After completing this chapter, you should be able to
How Much Better Is Better?
Suppose a school superintendent reads an article which states that the overall mean score for the SAT is 910. Furthermore, suppose that, for a sample of students, the average of the SAT scores in the superintendent’s school district is 960. Can the superintendent conclude that the students in his school district scored higher than average? At first glance, you might be inclined to say yes, since 960 is higher than 910. But recall that the means of samples vary about the population mean when samples are selected from a specific population. So the question arises, Is there a real difference in the means, or is the difference simply due to chance (i.e., sampling error)? In this chapter, you will learn how to answer that question by using statistics that explain hypothesis testing. See Statistics Today—Revisited for the answer. In this chapter, you will learn how to answer many questions of this type by using statistics that are explained in the theory of hypothesis testing.
Researchers are interested in answering many types of questions. For example, a scientist might want to know whether the earth is warming up.
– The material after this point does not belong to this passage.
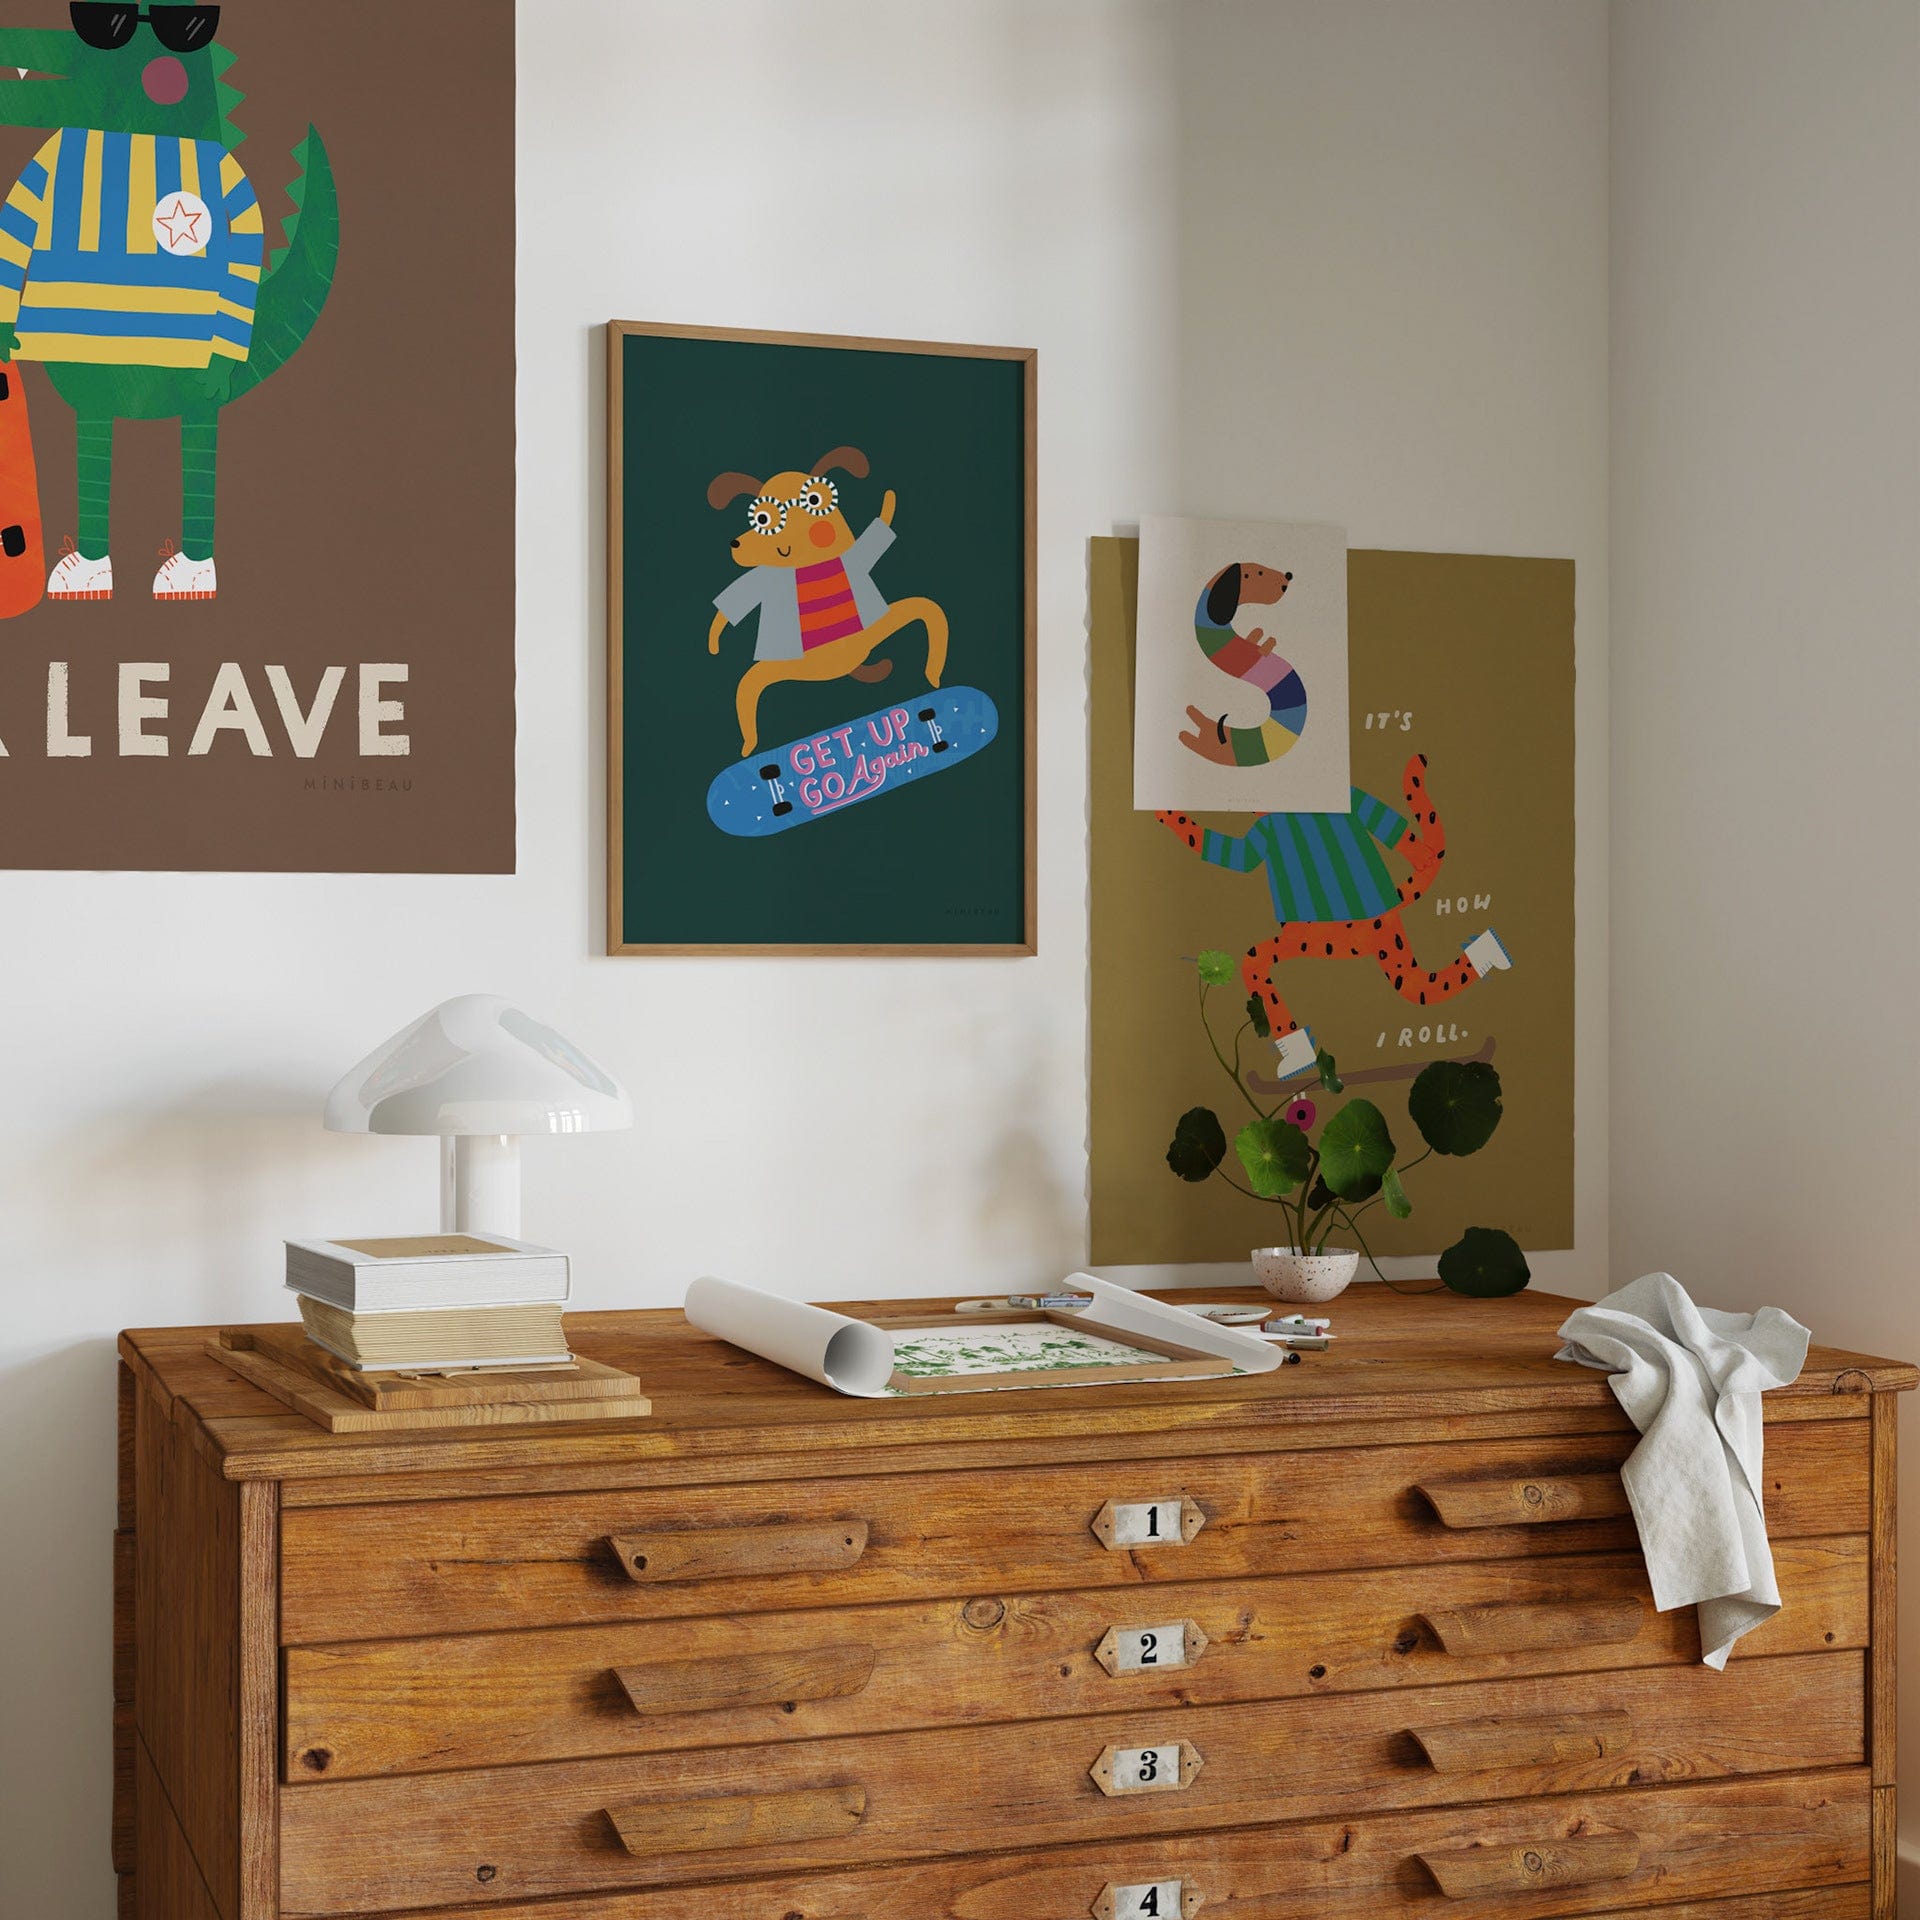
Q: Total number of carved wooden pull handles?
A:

A physician might want to know whether a new medication will lower a person’s blood pressure. An educator might wish to see whether a new teaching technique is better than a traditional one. A retail merchant might want to know whether the public prefers a certain color in a new line of fashion. Automobile manufacturers are interested in determining whether seat belts will reduce the severity of injuries caused by accidents. These types of questions can be addressed through statistical hypothesis testing, which is a decision-making process for evaluating claims about a population. In hypothesis testing, the researcher must define the population under study, state the particular hypotheses that will be investigated, give the significance level, select a sample from the population, collect the data, perform the calculations required for the statistical test, and reach a conclusion.
Hypotheses concerning parameters such as means and proportions can be investigated. There are two specific statistical tests used for hypotheses concerning means: the z test and the t test. This chapter will explain in detail the hypothesis-testing procedure along with the z test and the t test. In addition, a hypothesis-testing procedure for testing a single variance or standard deviation using the chi-square distribution is explained in Section 8–5.
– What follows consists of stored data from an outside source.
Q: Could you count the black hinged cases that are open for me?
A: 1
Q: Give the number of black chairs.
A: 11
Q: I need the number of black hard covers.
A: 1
The three methods used to test hypotheses are
1.The traditional method
2.The P-value method
3.The confidence interval method
The traditional method will be explained first. It has been used since the hypothesis-testing method was formulated. A newer method, called the P-value method, has become popular with the advent of modern computers and high-powered statistical calculators. It will be explained at the end of Section 8–2. The third method, the confidence interval method, is explained in Section 8–6 and illustrates the relationship between hypothesis testing and confidence intervals.
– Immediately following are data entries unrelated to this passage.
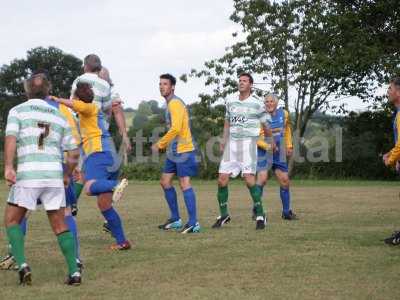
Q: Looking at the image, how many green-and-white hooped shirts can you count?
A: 3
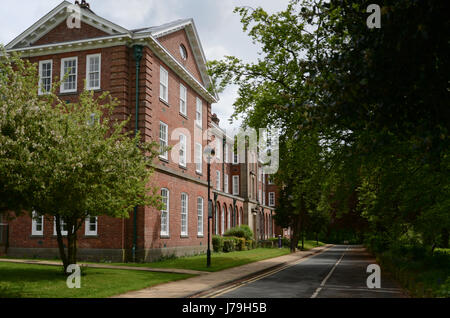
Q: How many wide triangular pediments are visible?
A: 2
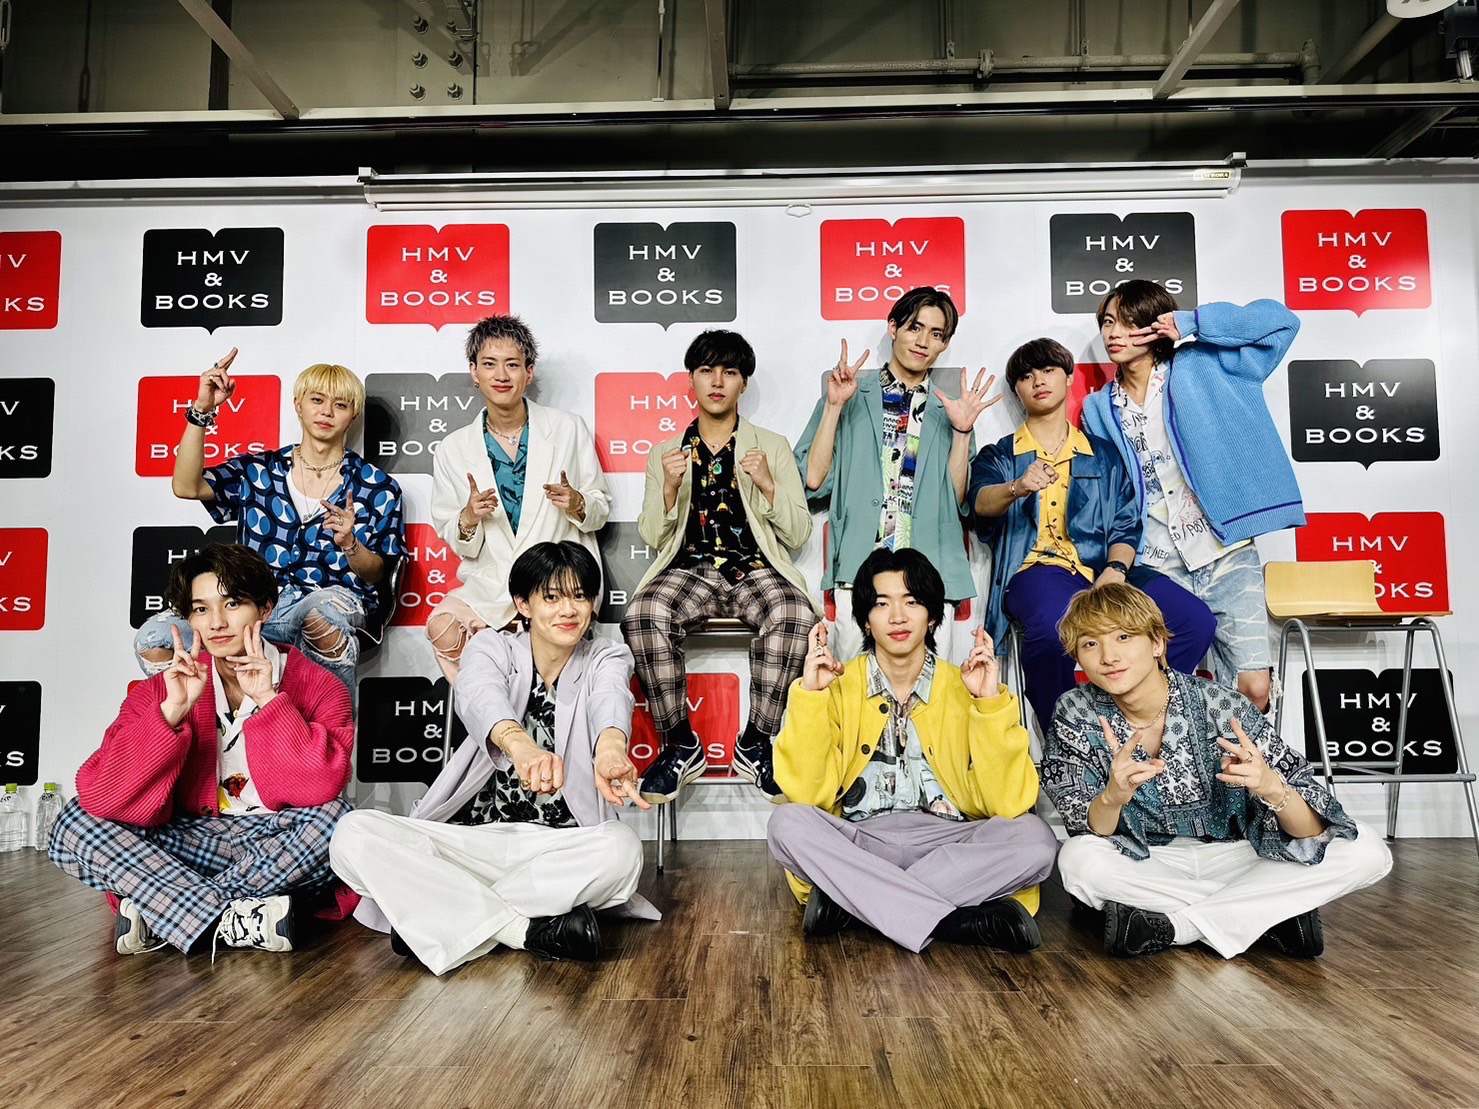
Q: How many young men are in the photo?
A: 10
Understand the definitions used in hypothesis testing.
8-1Steps in Hypothesis Testing–Traditional Method
Every hypothesis-testing situation begins with the statement of a hypothesis.
A statistical hypothesis is a conjecture about a population parameter. This conjecture may or may not be true.
There are two types of statistical hypotheses for each situation: the null hypothesis and the alternative hypothesis.
The null hypothesis, symbolized by H0, is a statistical hypothesis that states that there is no difference between a parameter and a specific value, or that there is no difference between two parameters.
The alternative hypothesis, symbolized by H1, is a statistical hypothesis that states the existence of a difference between a parameter and a specific value, or states that there is a difference between two parameters.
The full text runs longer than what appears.